This question is based on a solution of Laura Toma to a question from CLRS (#6 on the sheet).
Question: Give an $O(n\lg k)$-time algorithm to merge $k$ sorted lists into one sorted list, where $n$ is the total number of elements in all the input lists. (Hint: use a min-heap for $k$-way merging.)
Solution: The straightforward solution is to pick the smallest of the top elements in each list, repeatedly. This takes $k − 1$ comparisons per element, in total $O(k · n)$. As the hint suggests, the idea for the “improved” solution is to keep the smallest element from each list in a heap; each element is augmented with the index of the lists where it comes from.
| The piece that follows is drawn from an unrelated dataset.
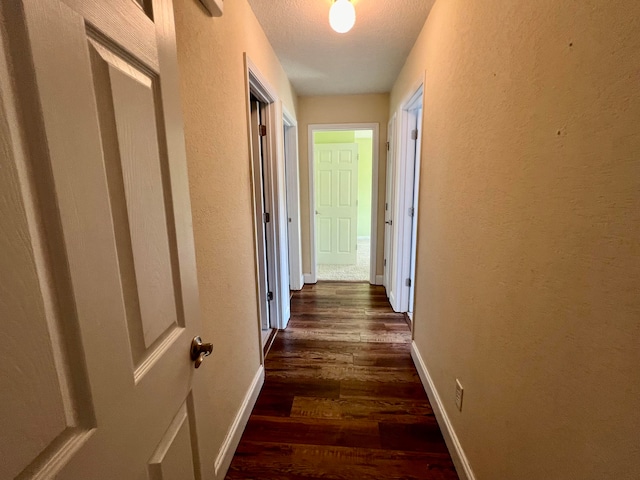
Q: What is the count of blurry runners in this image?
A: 0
We can perform a DeleteMin on the heap to find and delete the smallest element and insert the next element from the corresponding list. Analysis: It takes $O(k)$ to build the heap; for every element, it takes $O(\lg k)$ to DeleteMin and $O(\lg k)$ to insert the next one from the same list. In total it takes $O(k + n \lg k) = O(n \lg k)$.
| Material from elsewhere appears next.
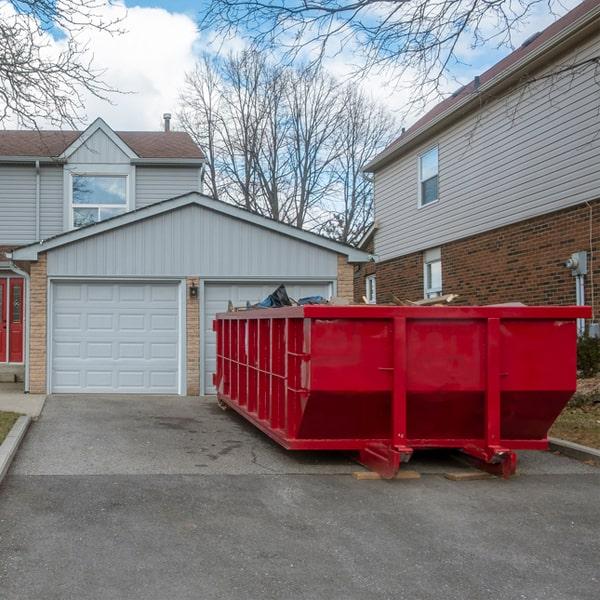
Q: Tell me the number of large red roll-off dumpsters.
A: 1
So I understand everything that's going on here. I just have one little question about this part:
$$O(k+n\lg k)=O(n\lg k)$$
The solution states:
It takes $O(k)$ to build the heap; for every element, it takes $O(\lg k)$ to DeleteMin and $O(\lg k)$ to insert the next one from the same list. In total it takes $O(k + n \lg k) = O(n \lg k)$.
So in my head I want to do something like this:
$$O(k+n(2\lg k))=O(k+n\lg k)=O(n\lg k)$$
Is this also correct since there are two instances of $O(n\lg k)$? Is the solution just skipping over that one part assuming it's trivial?